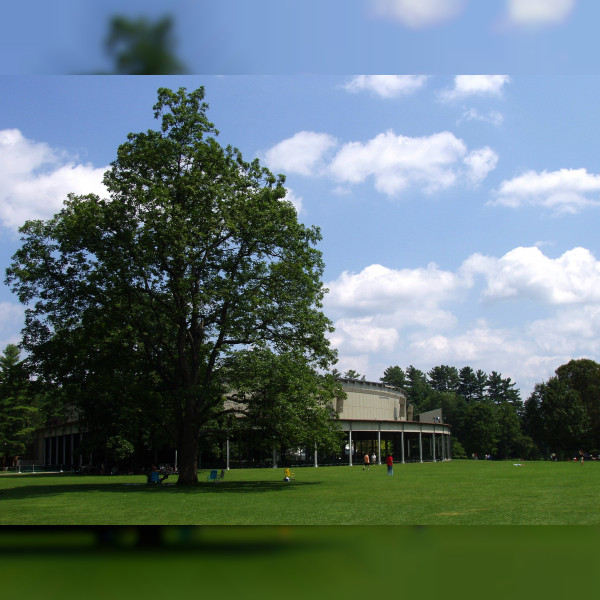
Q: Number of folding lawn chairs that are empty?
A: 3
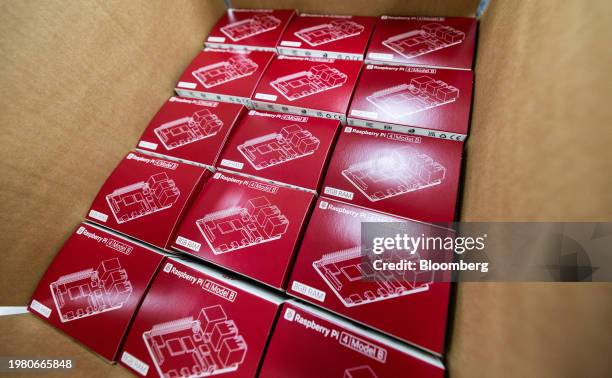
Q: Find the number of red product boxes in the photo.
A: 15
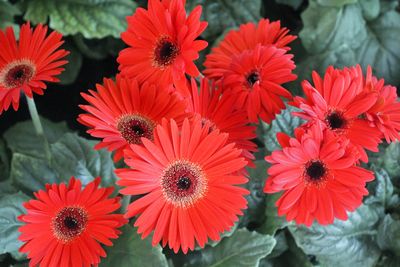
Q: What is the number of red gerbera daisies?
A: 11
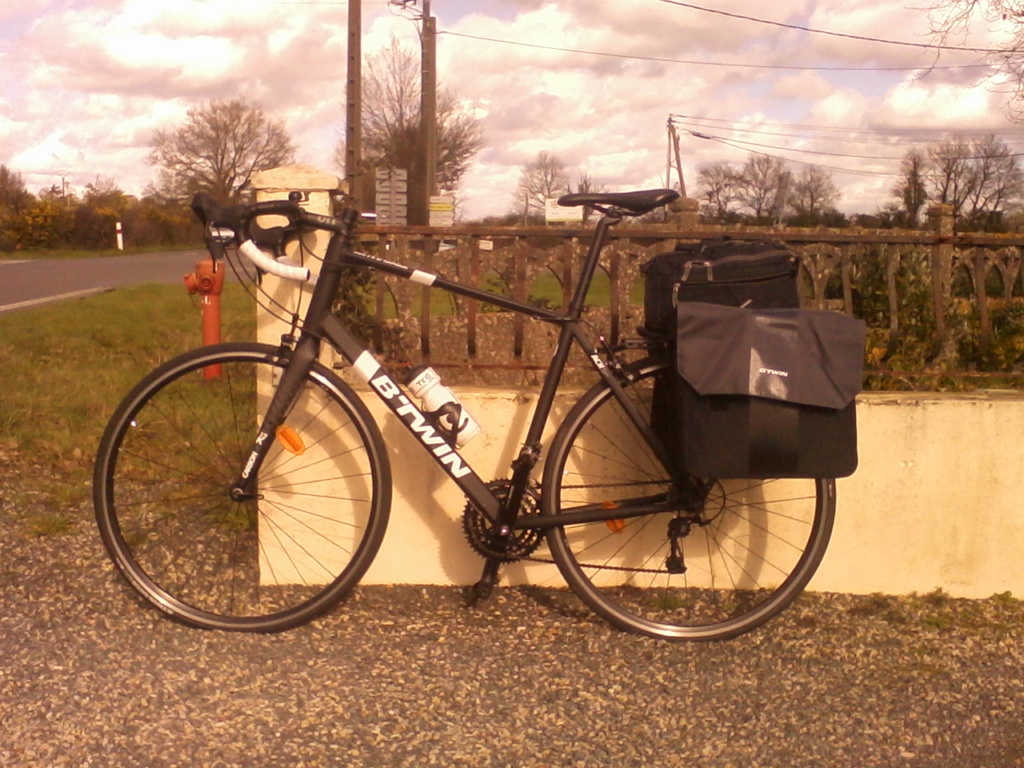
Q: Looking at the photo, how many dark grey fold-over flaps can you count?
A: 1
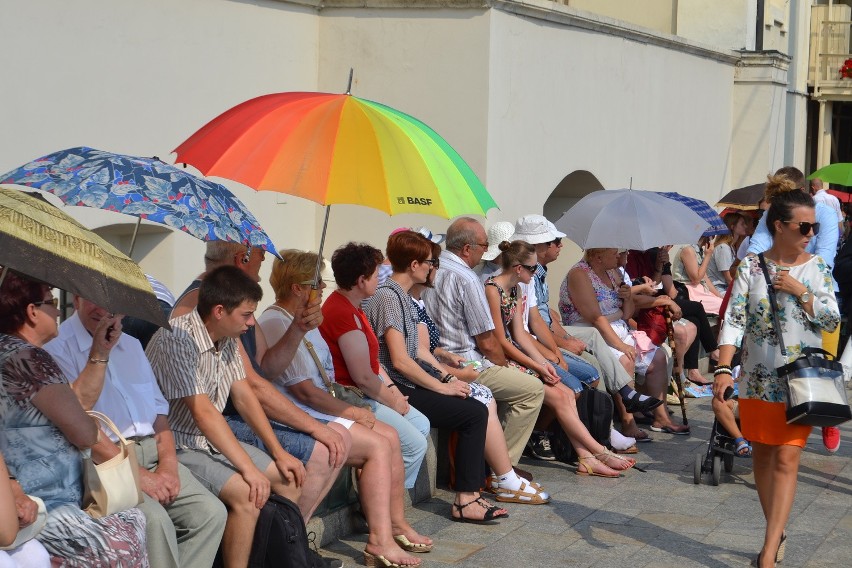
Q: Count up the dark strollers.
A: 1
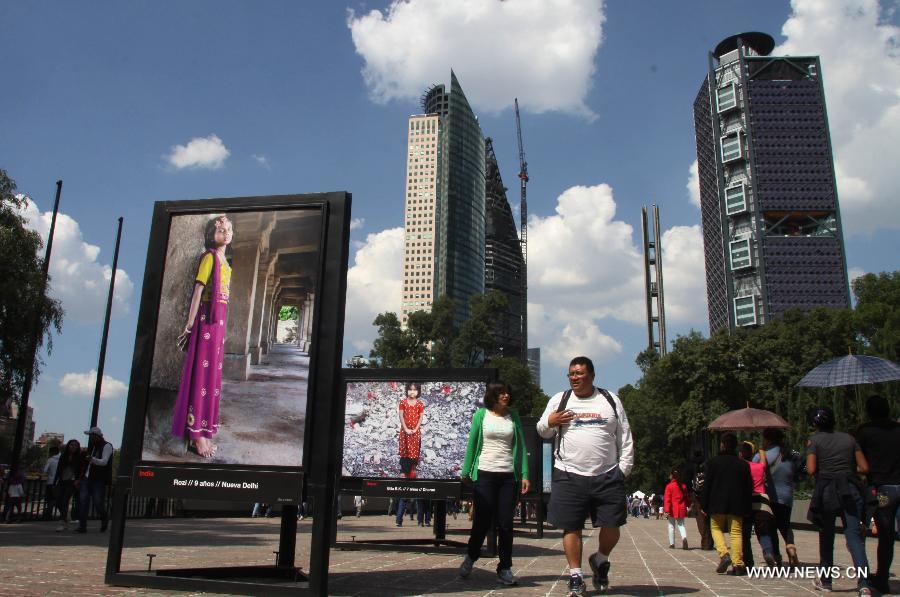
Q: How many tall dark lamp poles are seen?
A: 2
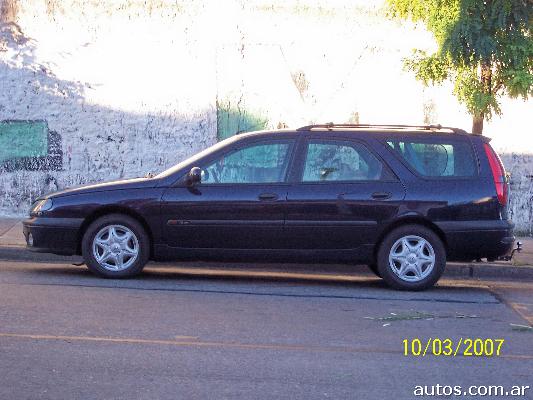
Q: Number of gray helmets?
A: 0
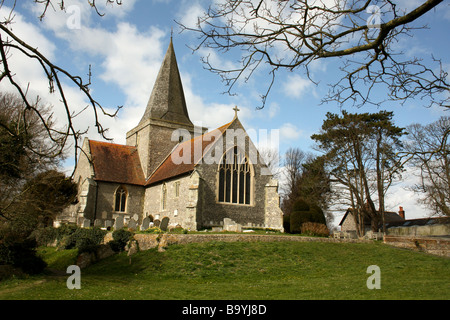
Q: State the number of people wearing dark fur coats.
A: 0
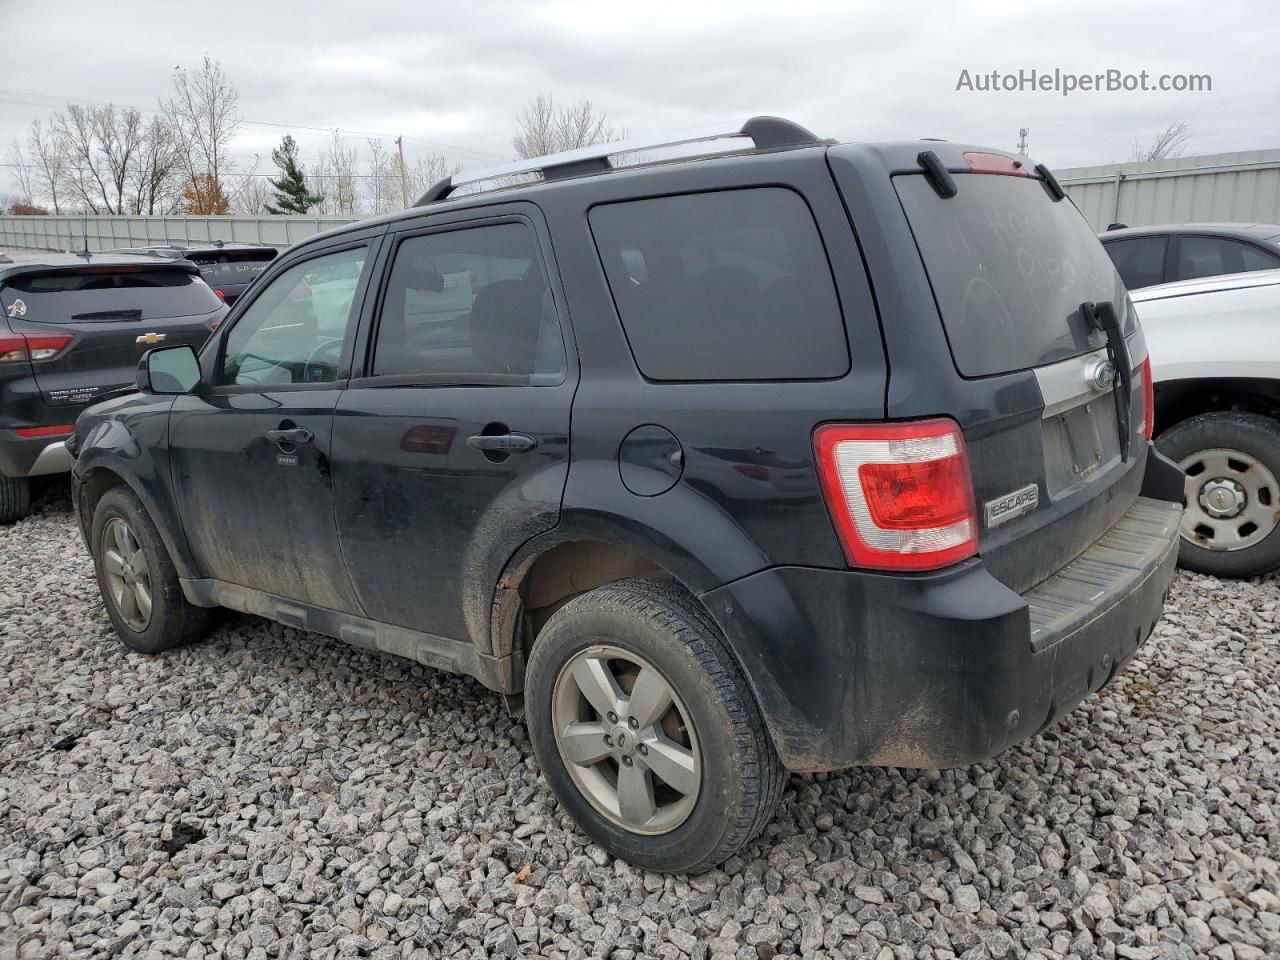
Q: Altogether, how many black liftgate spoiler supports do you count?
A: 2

==

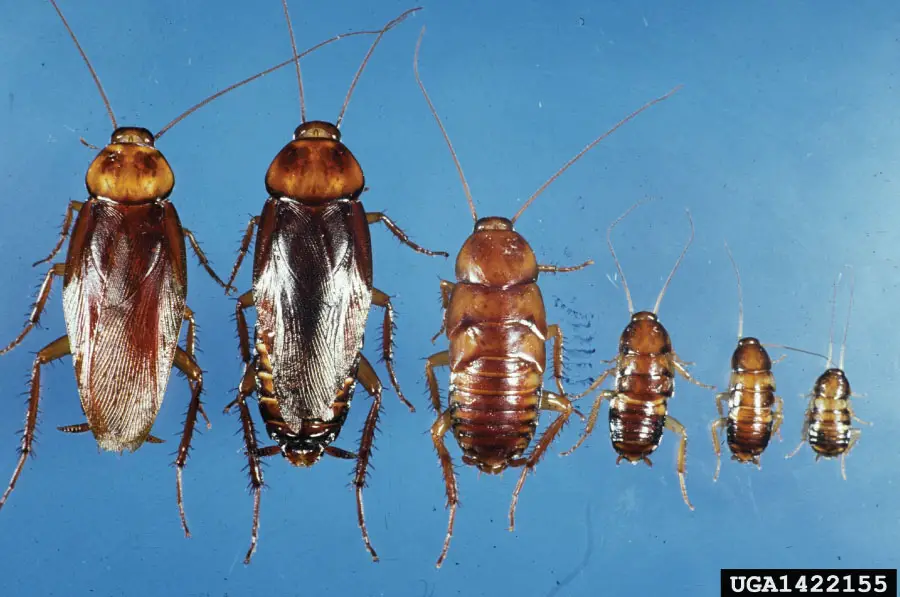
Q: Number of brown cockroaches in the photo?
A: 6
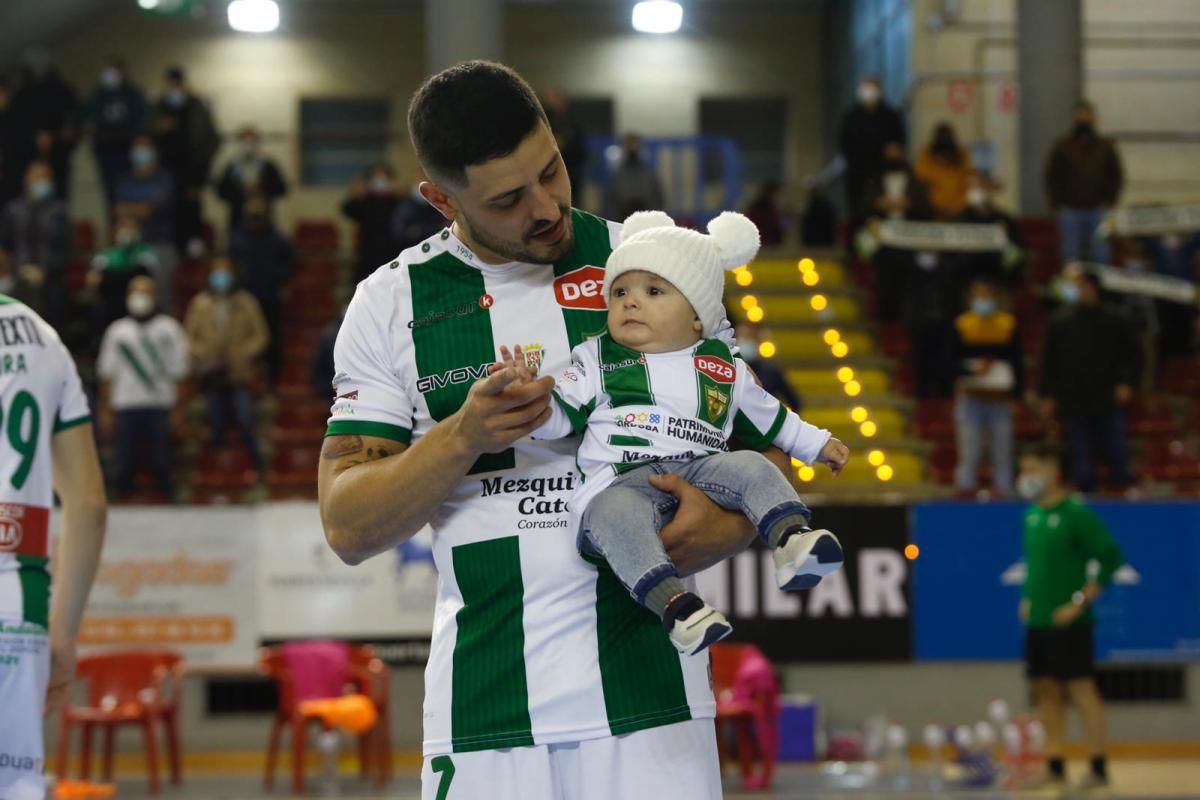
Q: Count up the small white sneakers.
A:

### [Task requirements]
Filter the listing for the word "many" and copy every line that holds it.

### [Answer below]
Q: Looking at the photo, how many dark grey fold-over flaps can you count?
Q: How many tall dark lamp poles are seen?
Q: Altogether, how many black liftgate spoiler supports do you count?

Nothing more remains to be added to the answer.